My PhD degree gave my mother a lot of pride, which made me happy. But even after a few years of being called “doctor,” it still wasn’t part of my self-image. It was only a professional honorific title. But then I started to think about what “doctor of philosophy” really meant. No, not the “piled higher and deeper” meaning of PhD that I had learned as a child, although that might be applicable at times. And not the traditional academic meaning as a research degree. It is now in my later life that I’m able to feel enthusiastic about my doctorate because of what it means to me personally. 

PhD is a doctor of philosophy degree, no matter for what field of study it is earned. From the Latin we know that “doctor” means “teacher.” And from the Greek we know that “philosophy” means “love of wisdom.” So, a person with a PhD, doctor of philosophy degree, should, before anything else, be a person who teaches the love of wisdom. Wisdom is something I can feel inspired by. Teaching the love of wisdom is something I can feel enthusiasm for. 

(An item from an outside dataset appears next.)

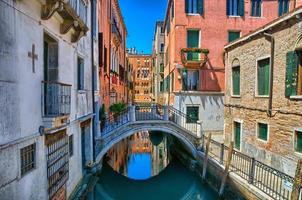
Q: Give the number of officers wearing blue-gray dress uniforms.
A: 0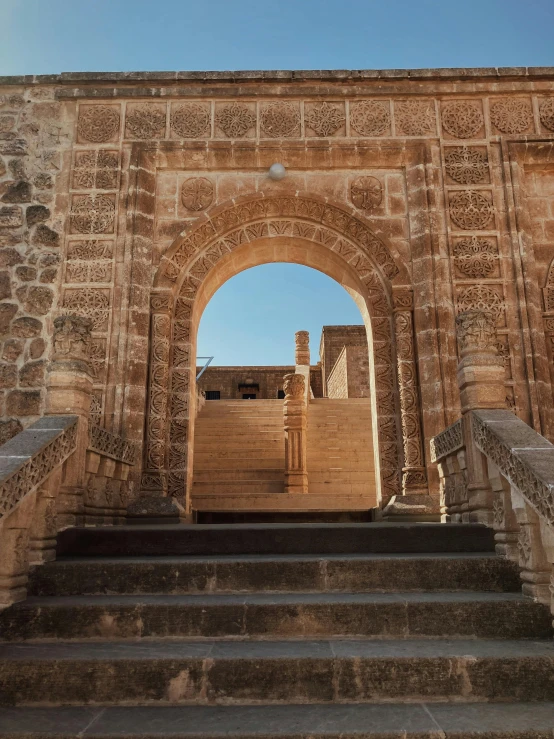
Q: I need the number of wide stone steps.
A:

The quadrune mind model of spiritual consciousness is my effort to teach “wisdom” as I understand it. I hope I’m not as presumptuous as I had been in earlier years, out to save the world. I really don’t know if the quadrune mind model will represent “wisdom” for anyone else as it does for me. But I do believe that it expresses the “love of wisdom” that my PhD degree and my “God within” inspire me to have. There is no better part that I know of myself to share with you.